Antes de sair para pegar o ônibus, procurei na minha biblioteca um livro para ler com
meus alunos. Todas semanas, além dos textos que lemos e trabalhamos nas aulas, leio um
conto para, como falam os meninos do primeiro ano, voltar a casa com a imaginação desperta.
Eu acendi a luz que incomodava meus olhos. Quando os olhos puderam ver, um livro se
destacou por encima dos outros. Peguei ele e toda minha vida passou na minha frente.
Lembrei do dia em que meu padrinho me deu esse livro de presente por meu
aniversário. Eu tinha só seis anos e ainda lembro a emoção que senti ao ver na tapa do livro
um grande elefante cor-de-rosa.
Eu mal conseguia ler, cada palavra e cada linha era muito esforço para mim, mas li o
livro inteiro em poucos dias. Não sabia por que eu sentia essa emoção, mas alguma coisa
tocava meu coração. E agora, a emoção voltava a aparecer.
Peguei o libro e guardei-o na mochila. Sonhava que meus alunos teriam a mesma
emoção do que eu quando eu lesse para eles.
Cheguei na escola y disse a meus alunos que o livro que trouxe hoje é um livro muito
especial para mim porque os contos que contém foram proibidos por muito tempo e muitas
crianças um pouco mais velhas do que eu, não tinham podido desfrutar das suas histórias.

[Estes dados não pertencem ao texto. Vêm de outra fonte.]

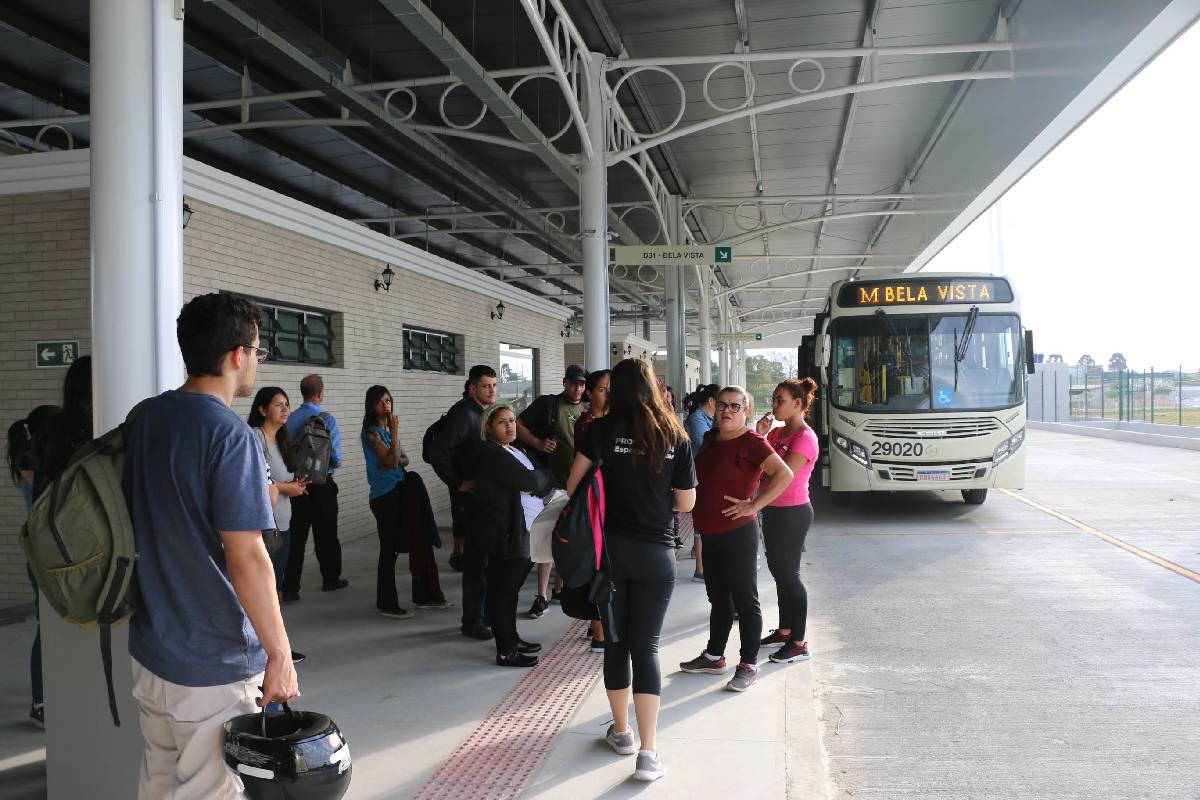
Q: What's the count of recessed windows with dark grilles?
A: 2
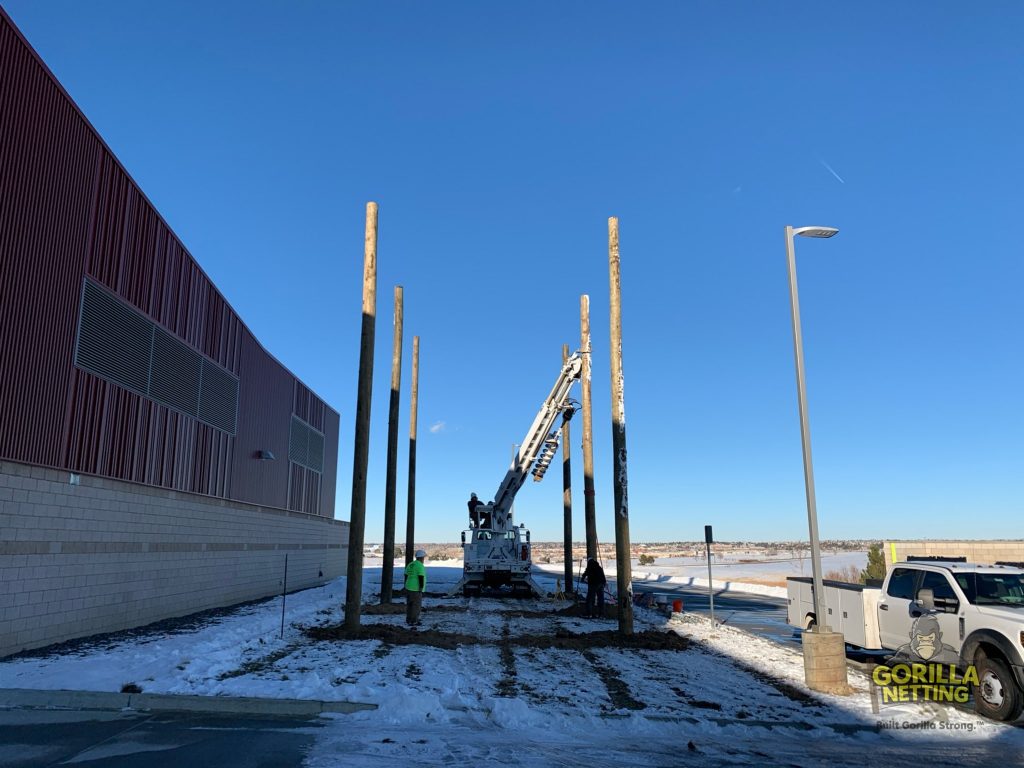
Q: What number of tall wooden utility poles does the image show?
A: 6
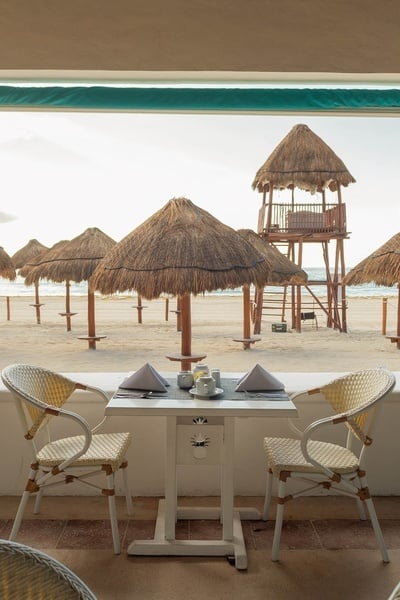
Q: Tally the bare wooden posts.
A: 3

Me emociona muito saber que tenho nas minhas mãos a primeira edição de “Un
elefante ocupa mucho espacio” feita em democracia.
Limos o conto e falamos da liberdade, dos direitos dos trabalhadores, dos direitos dos
alunos a ler o que quiserem. Imaginamos um mundo onde não é possível dizer o que
pensamos, onde alguém decide o que podemos e não podemos ler e ficamos felizes ao saber
que nós sim podemos fazê-lo.
Uma menina, ao final da aula, falou para mim: “Obrigada, profa, por sempre trazer para
nós estas histórias tão bonitas”.
O dia já não estava cinzento; o sol estava brilhando alto.
Voltei para minha casa e a hóspede que costuma ficar à vontade na minha poltrona, já
tinha saído.
Sei que vai voltar, sei que ela gosta de ficar perto de mim; mas quando ela o fizer, eu
vou lembrar da alegria que sinto toda vez que um aluno com um sorriso no rosto me agradece
por aproximá-los a uma nova história, a um novo conto que deixa a imaginação desperta.